[Exercise brief] Pictures are to be left out, and the rest of the records reproduced exactly.

[Counting comprehension data]
○ ○ ○ ○ ○

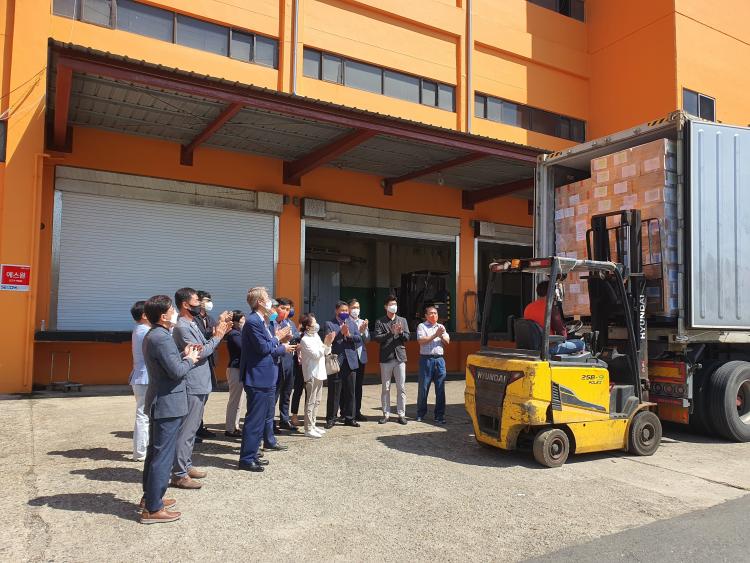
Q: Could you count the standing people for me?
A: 15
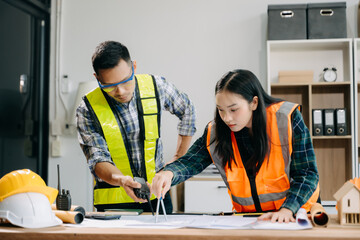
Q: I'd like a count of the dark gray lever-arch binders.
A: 3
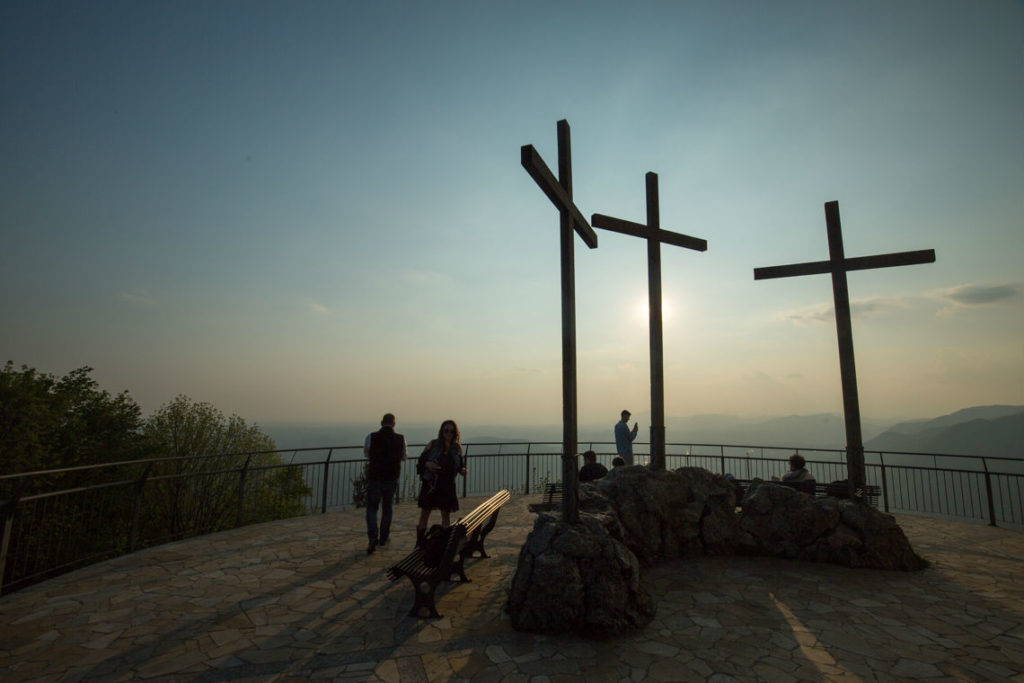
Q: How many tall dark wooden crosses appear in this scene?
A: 3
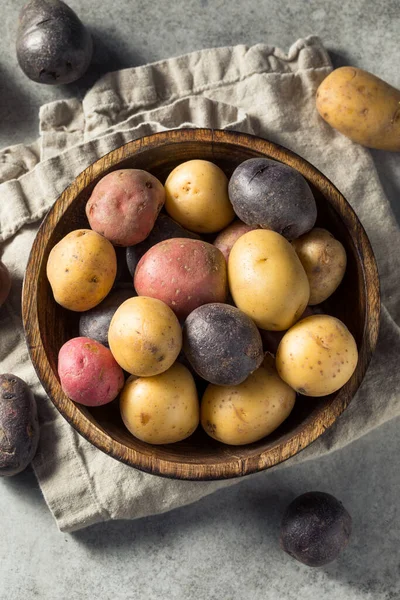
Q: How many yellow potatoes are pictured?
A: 9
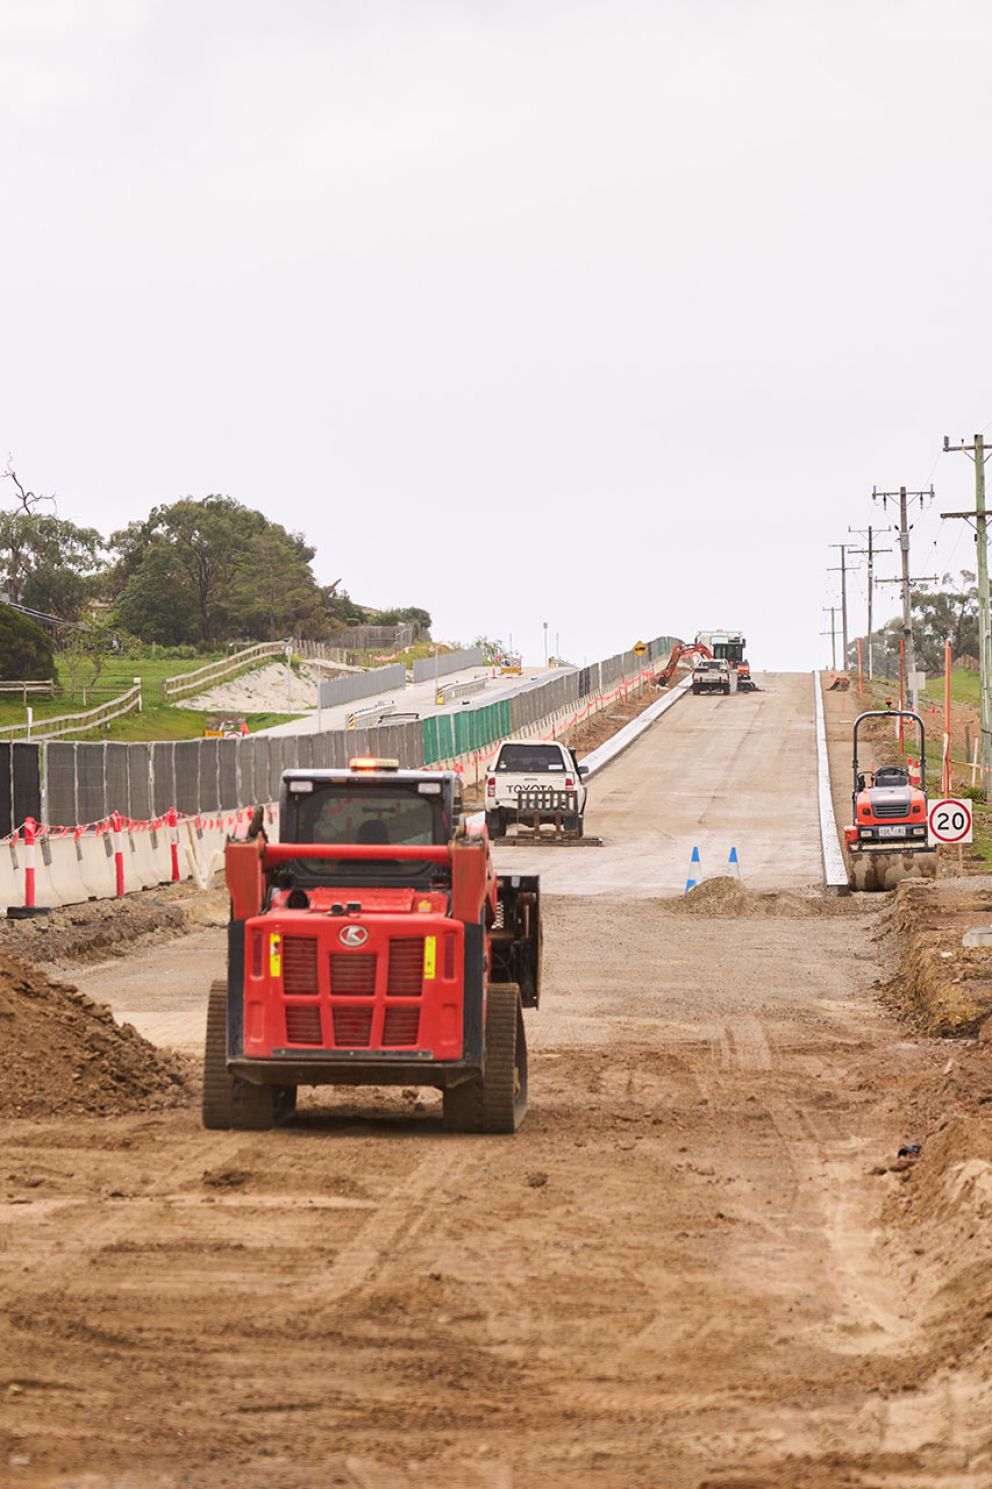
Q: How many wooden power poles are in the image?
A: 5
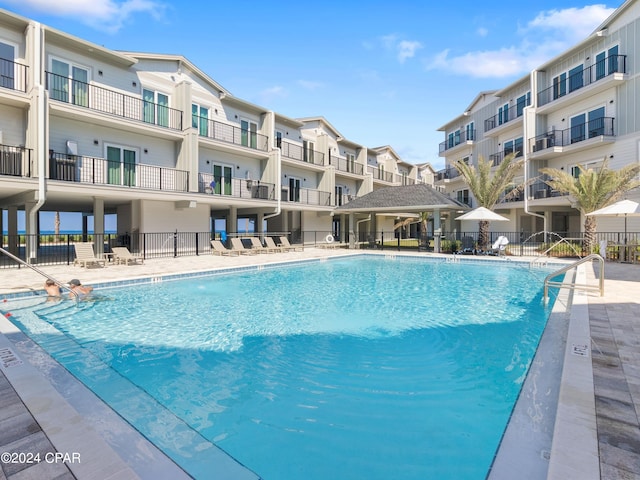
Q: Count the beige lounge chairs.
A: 7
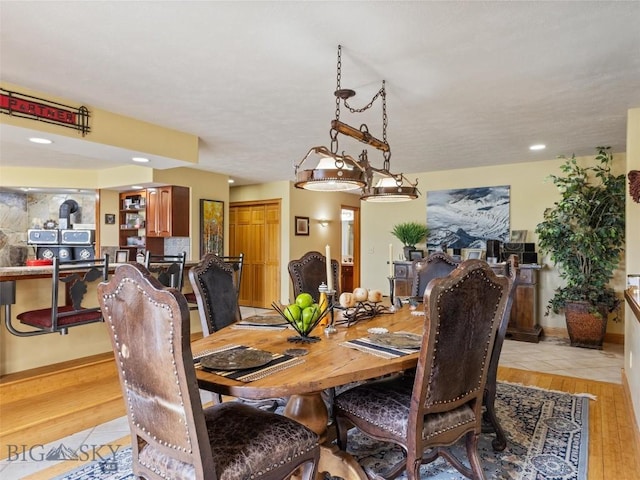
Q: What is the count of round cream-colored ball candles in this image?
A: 3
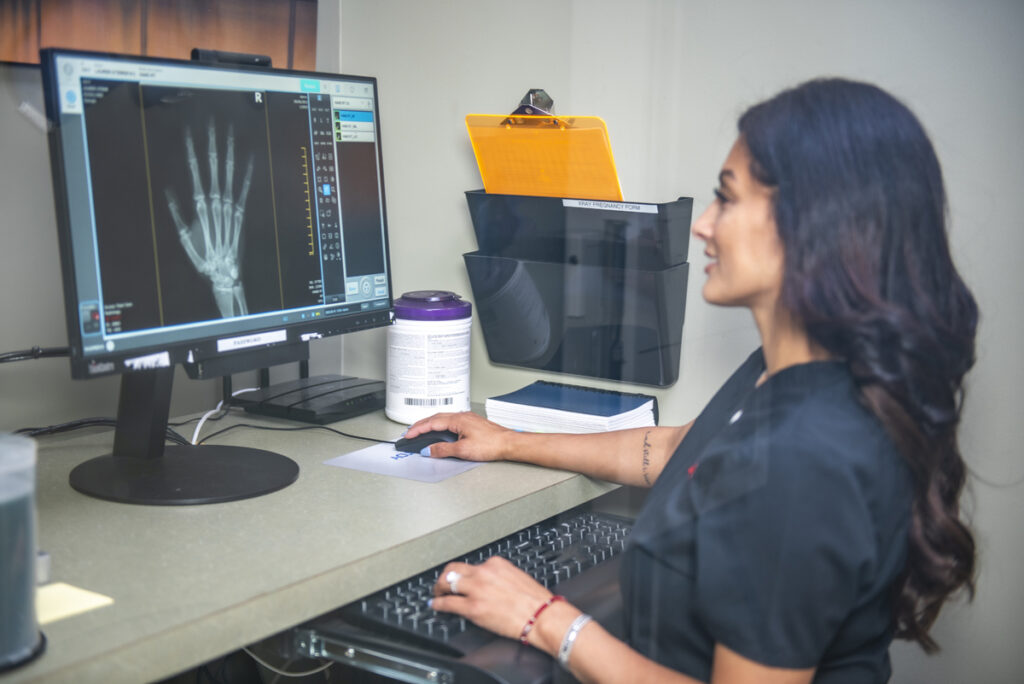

○ ○ ○ ○ ○

[Result of this exercise]
Q: Could you count the standing people for me?
A: 15
Q: I'd like a count of the dark gray lever-arch binders.
A: 3
Q: How many tall dark wooden crosses appear in this scene?
A: 3
Q: How many yellow potatoes are pictured?
A: 9
Q: How many wooden power poles are in the image?
A: 5
Q: Count the beige lounge chairs.
A: 7
Q: What is the count of round cream-colored ball candles in this image?
A: 3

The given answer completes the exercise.